Inflammation is inversely correlated with white matter integrity, and hippocampal connectivity positively correlates with ED symptoms and inflammation
To explore the interrelations between PCA-derived components between blocks of variables, we computed PCA separately within each block of variables, revealing a total of 11 significant RCs: four components from biological serum markers, three from FA-based structural connectivity, three from clinical variables, and one from hippocampal dFC.
Pearson correlations between retained components from the block-level PCAs revealed significant inter-block relationships.

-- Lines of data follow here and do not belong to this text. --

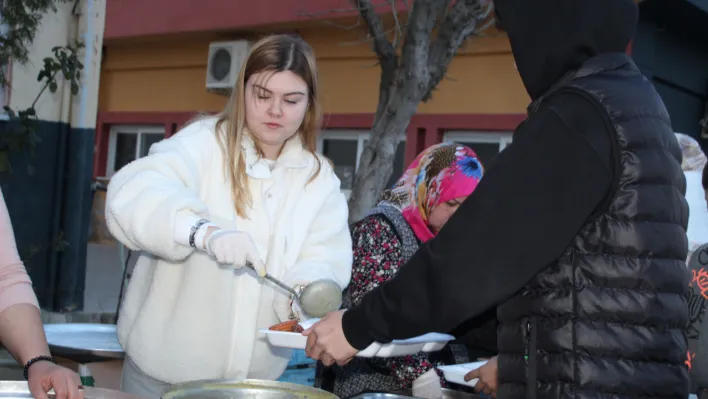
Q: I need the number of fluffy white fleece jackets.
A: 1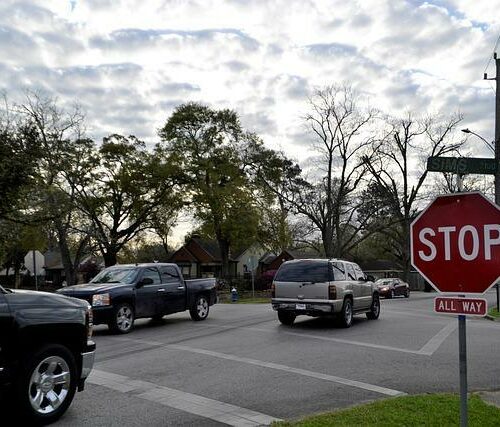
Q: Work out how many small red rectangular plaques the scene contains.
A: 1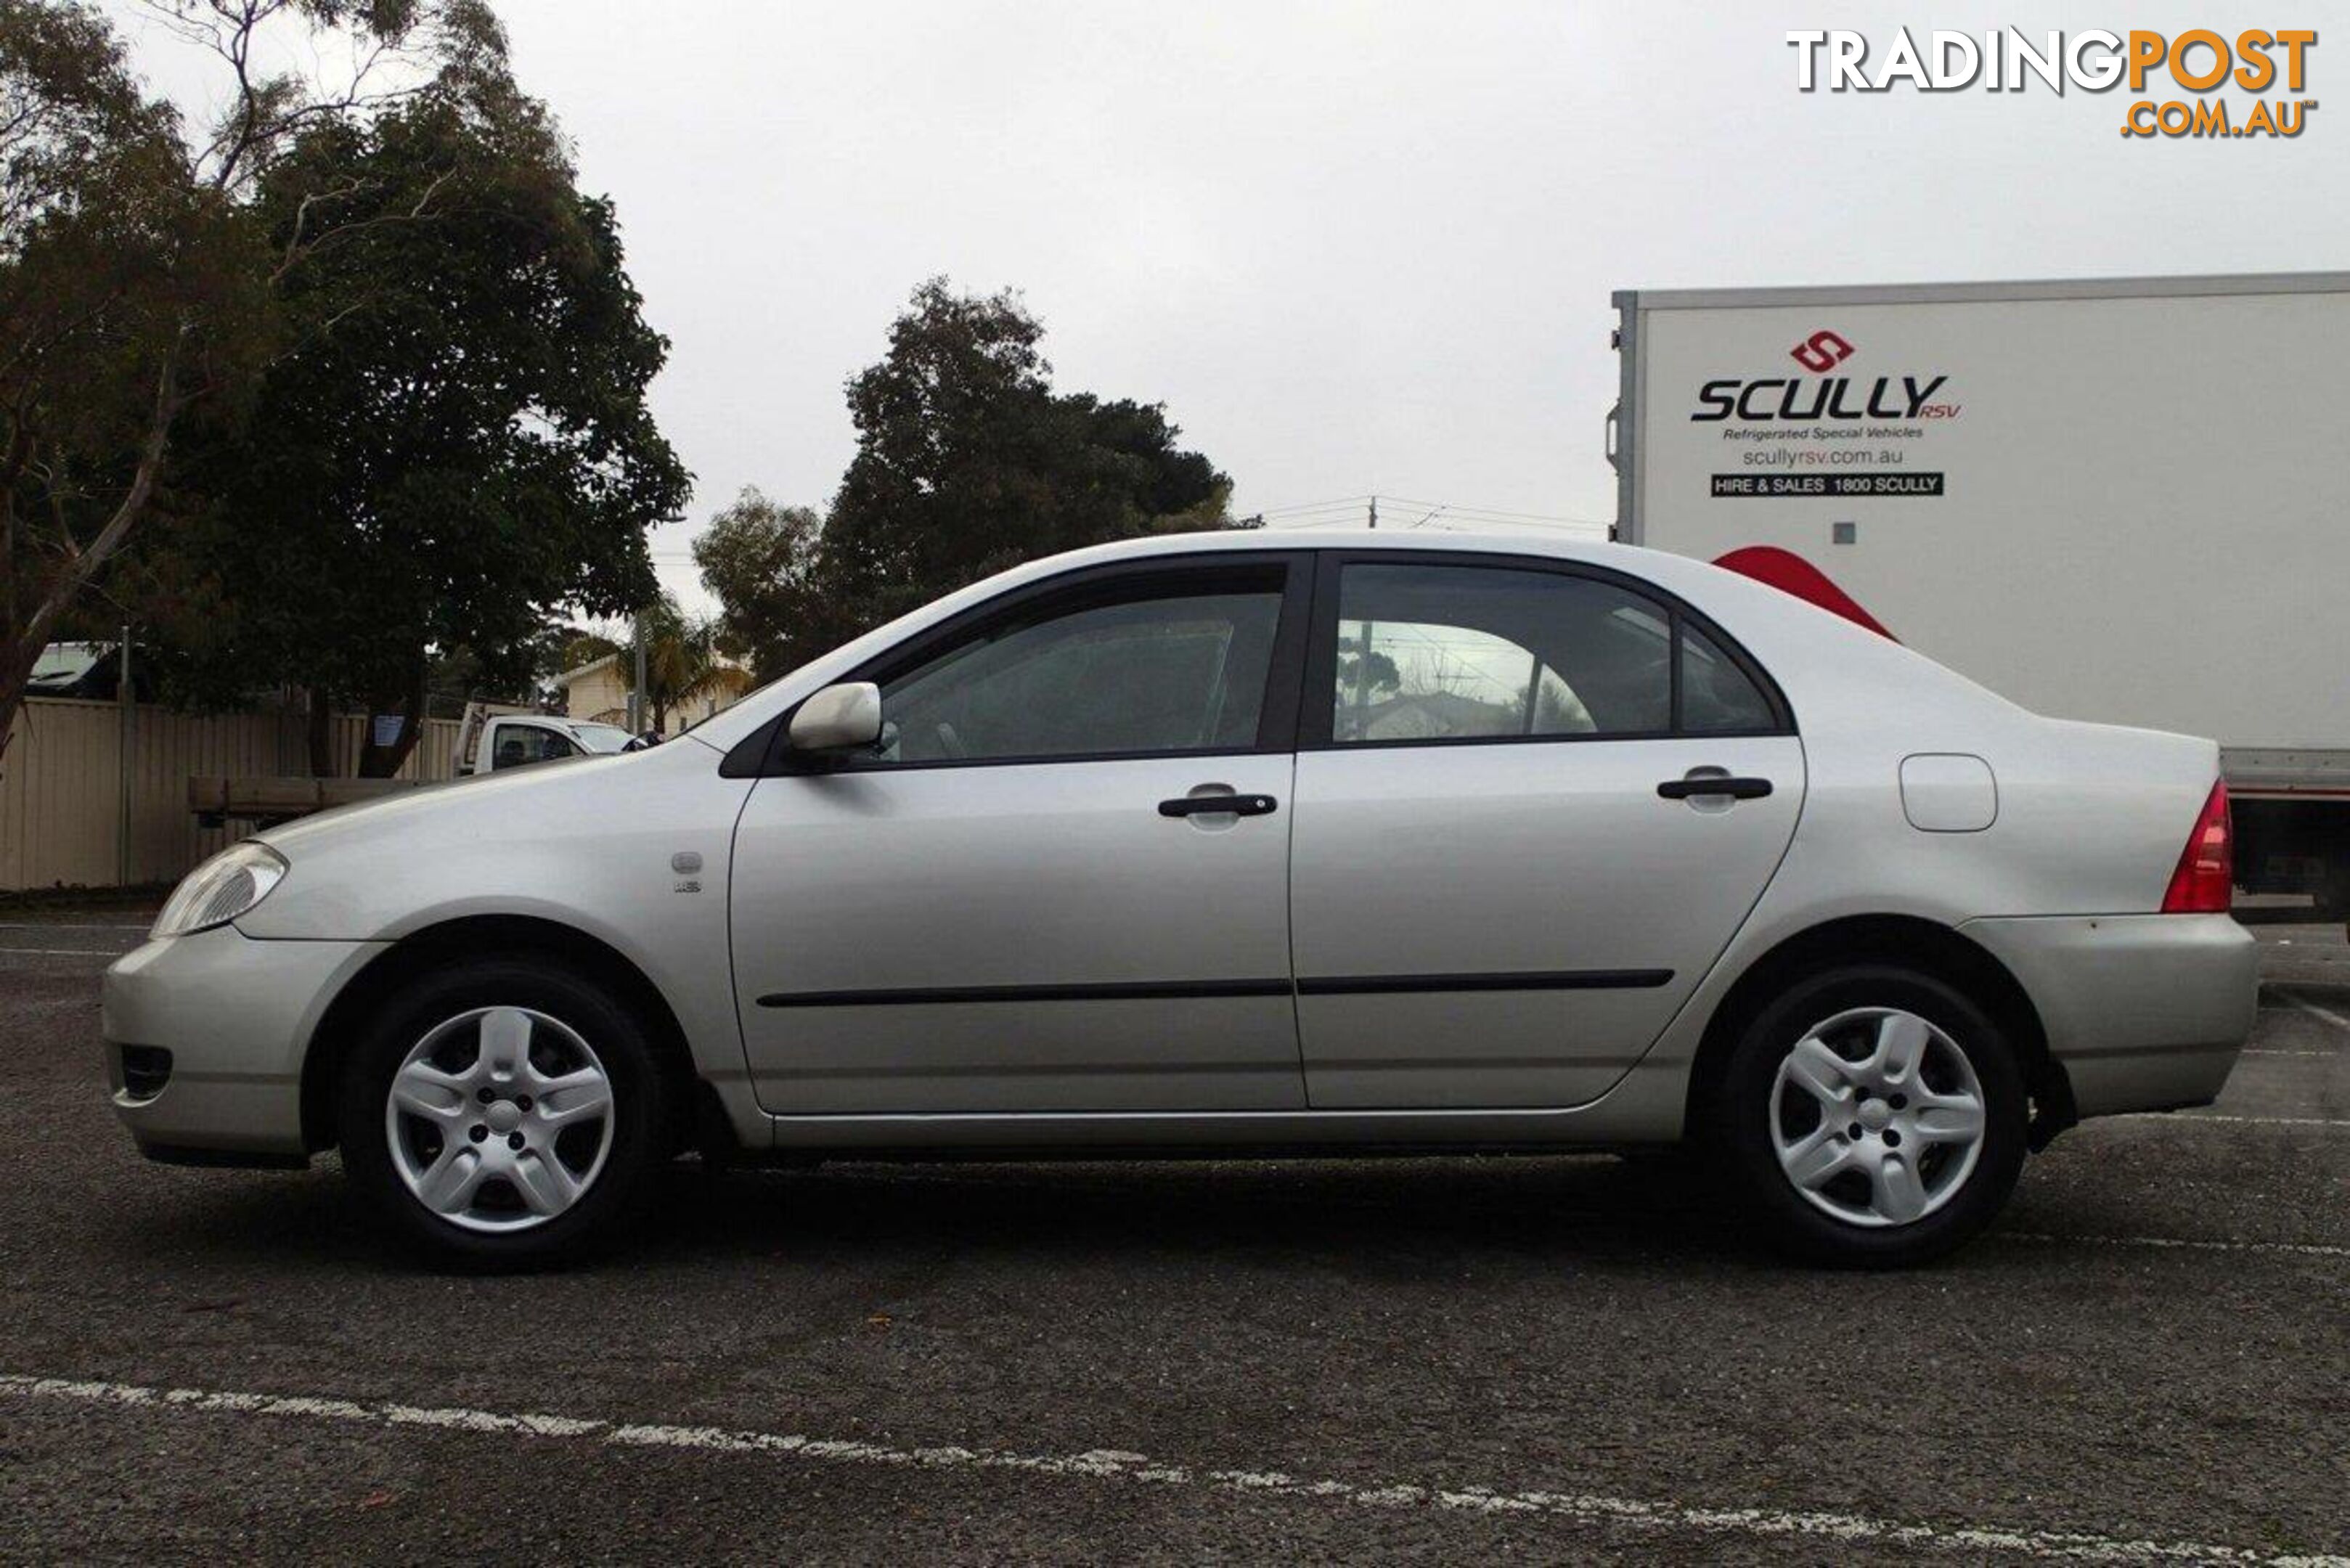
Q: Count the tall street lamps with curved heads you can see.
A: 1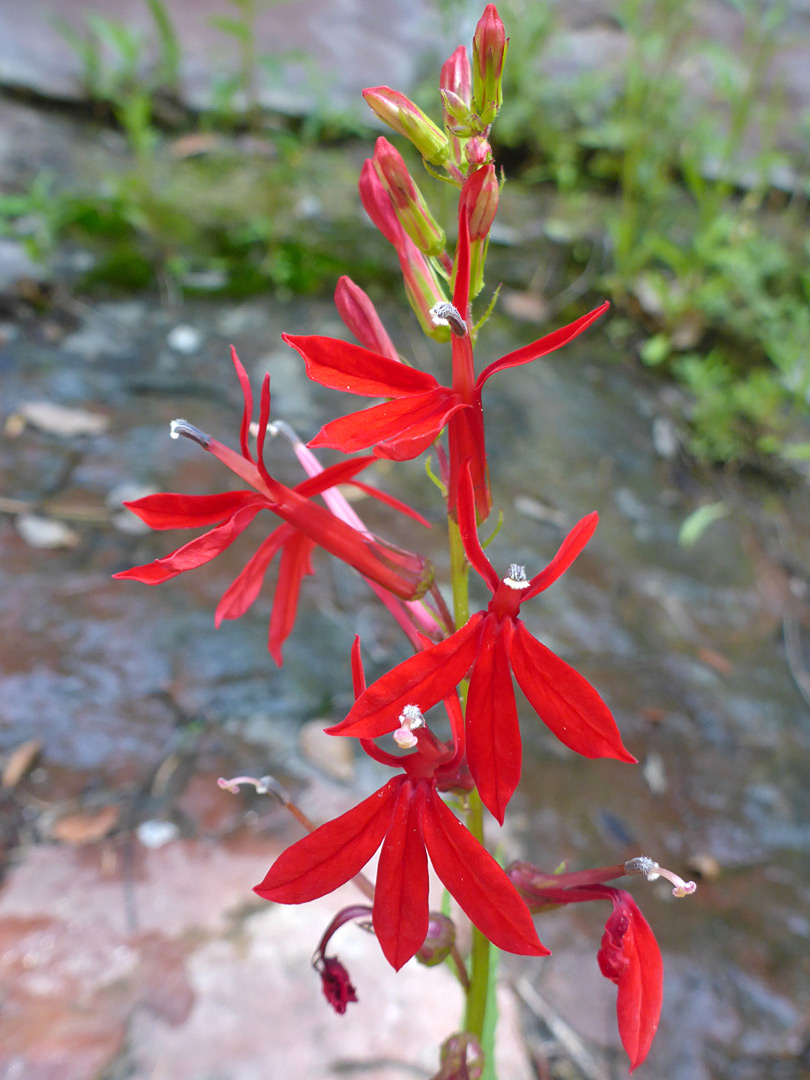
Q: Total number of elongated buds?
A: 7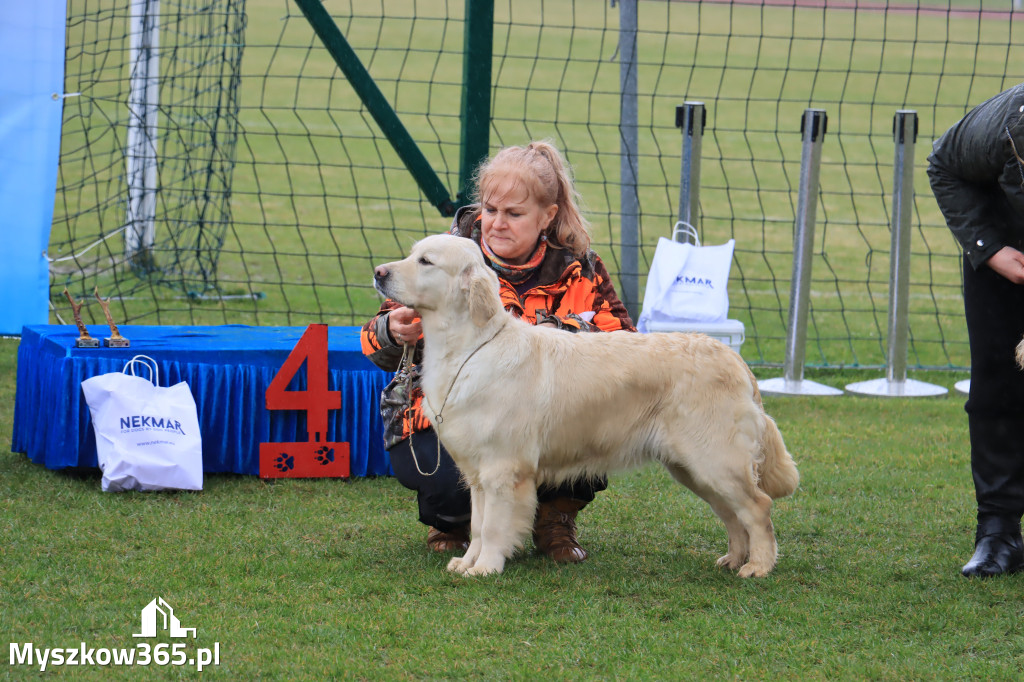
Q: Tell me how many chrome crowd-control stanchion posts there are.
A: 3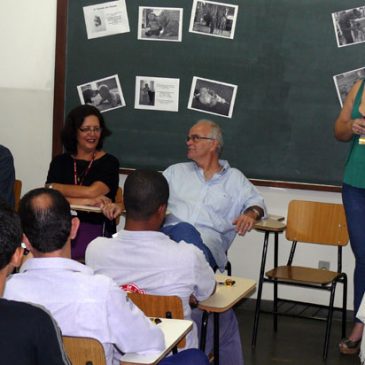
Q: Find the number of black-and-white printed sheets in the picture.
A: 8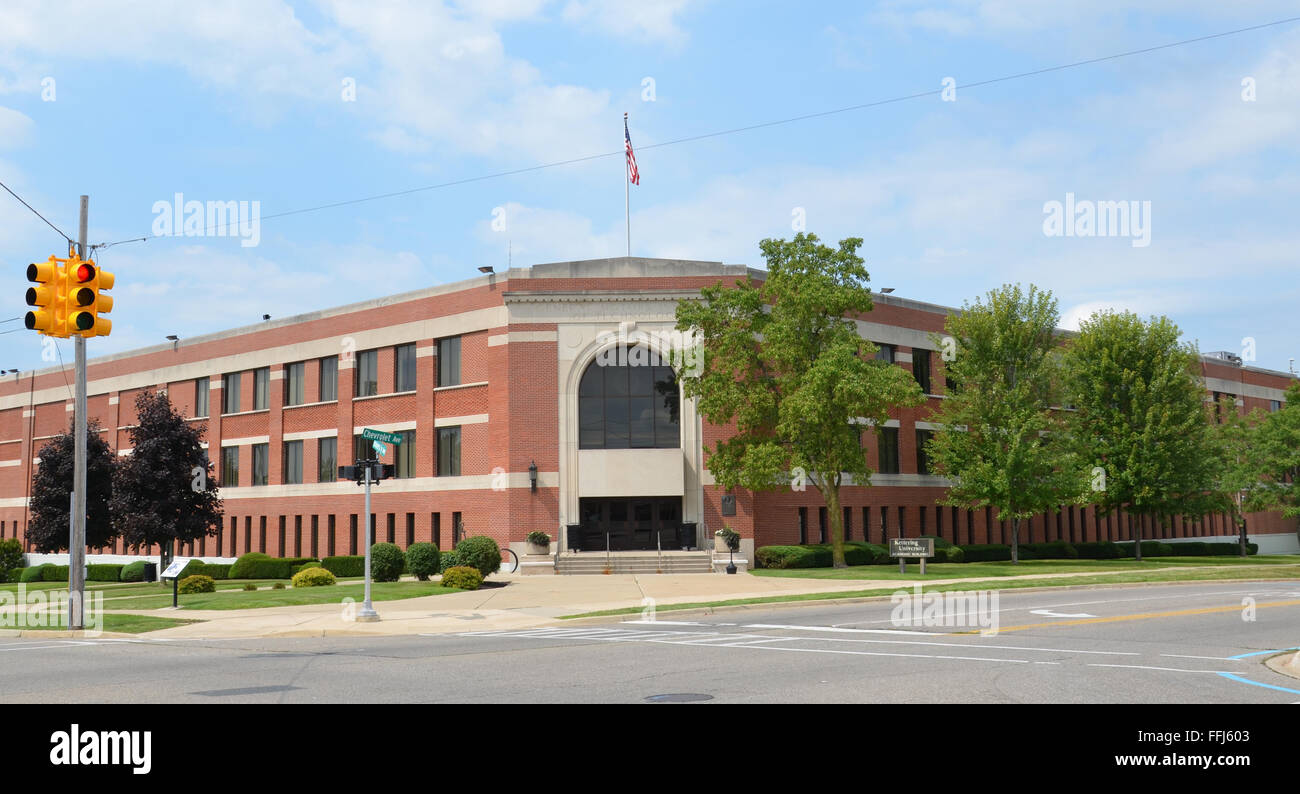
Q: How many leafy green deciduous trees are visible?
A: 5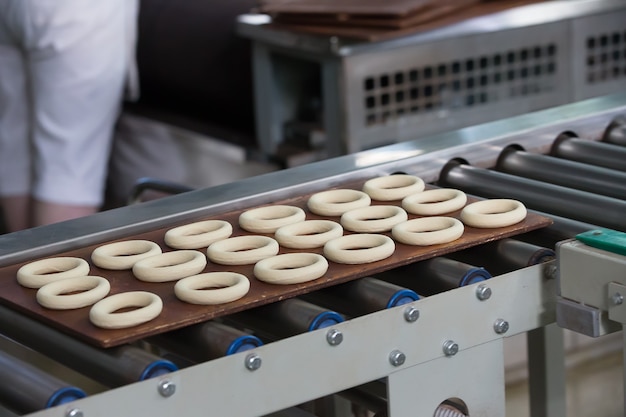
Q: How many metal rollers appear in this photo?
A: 12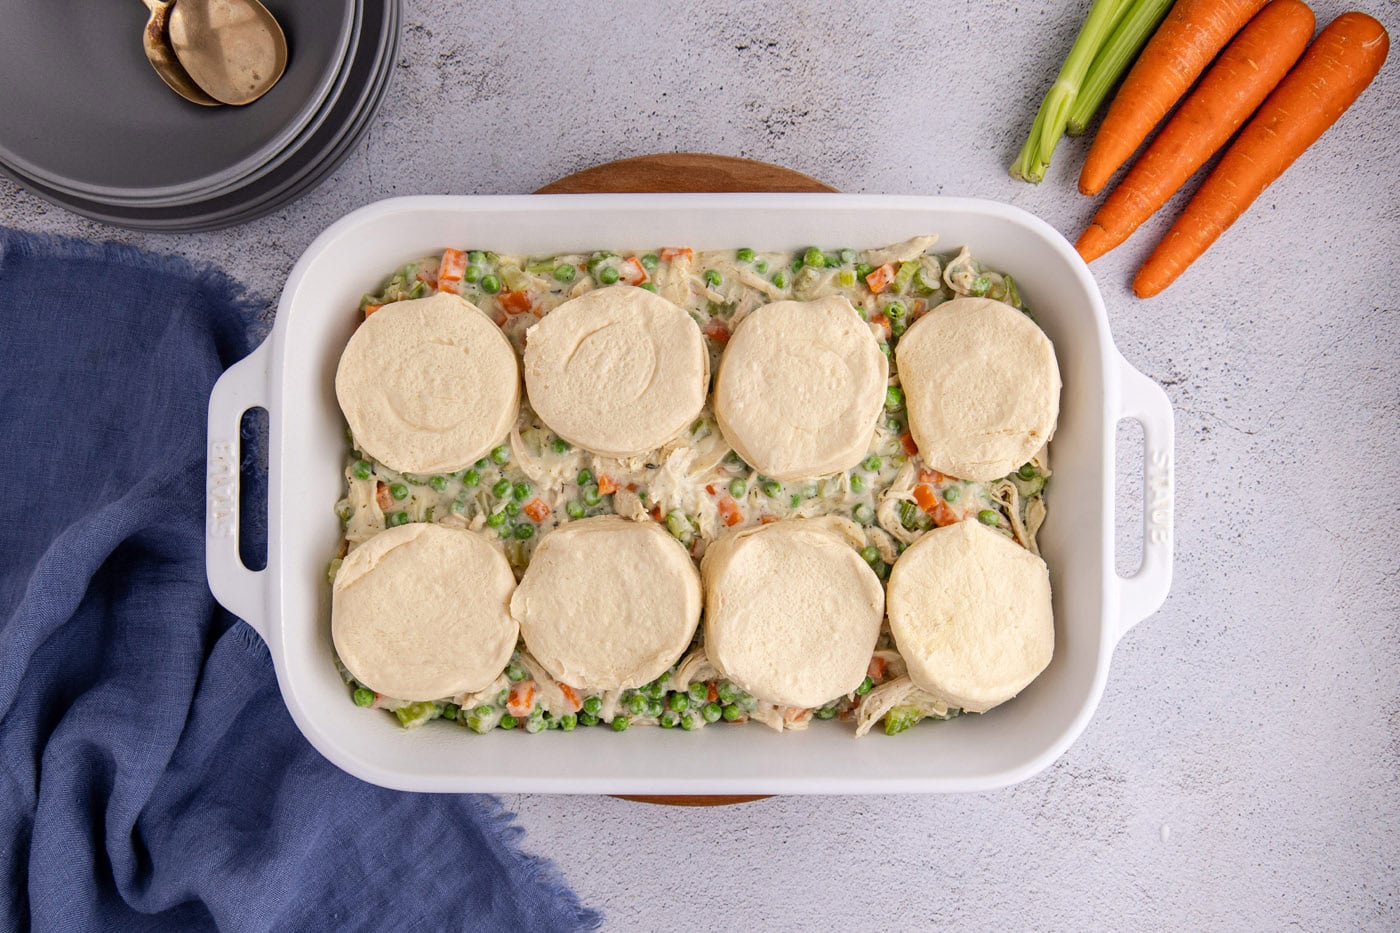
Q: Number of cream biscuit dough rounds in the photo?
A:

A negative correlation emerged between a structural connectivity component (FA-RC3, featuring high FA in CGH, SS, EC, RLIC, PTR, Supplementary Fig. 5) and an immune dysregulation component (BIO-RC1, mainly driven by immune markers, such as IL12, IL4, IFNg, IL10, IL17, IL1b, and TNFa, Supplementary Fig. 6), r = − .15, t(235) = -2.38, p = .01, Fig. 3a. However, a sensitivity analysis removing one influential HC subject reduced the strength of this correlation to a non-significant negative trend.
Fig. 3
Scatterplots illustrating correlations between neuroimaging markers (structural and functional connectivity) and immune dysregulation. (A) Scatterplot showing the significant negative correlation between white matter integrity and immune dysregulation. Higher immune dysregulation (BIO-RC1, driven by immune markers IL12, IL4, IFNg, IL10, IL17, IL1b, and TNFa) transdiagnostically correlated with reduced white matter integrity (fractional anisotropy, FA-RC3, driven by tracts such as CGH, SS, EC, RLIC, PTR), r(235) = − 0.15, p = .018. (B) Scatterplot showing the significant positive correlation between hippocampal dynamic functional connectivity (dFC) and systemic inflammation. Scores on the hippocampal dFC component (dFC-RC1) increase with rising scores on the pro-inflammatory biological component (BIO-RC4), driven by IP-10, GROα, VCAM, IL-18, and IL-17, r(235) = 0.17, p = .0076.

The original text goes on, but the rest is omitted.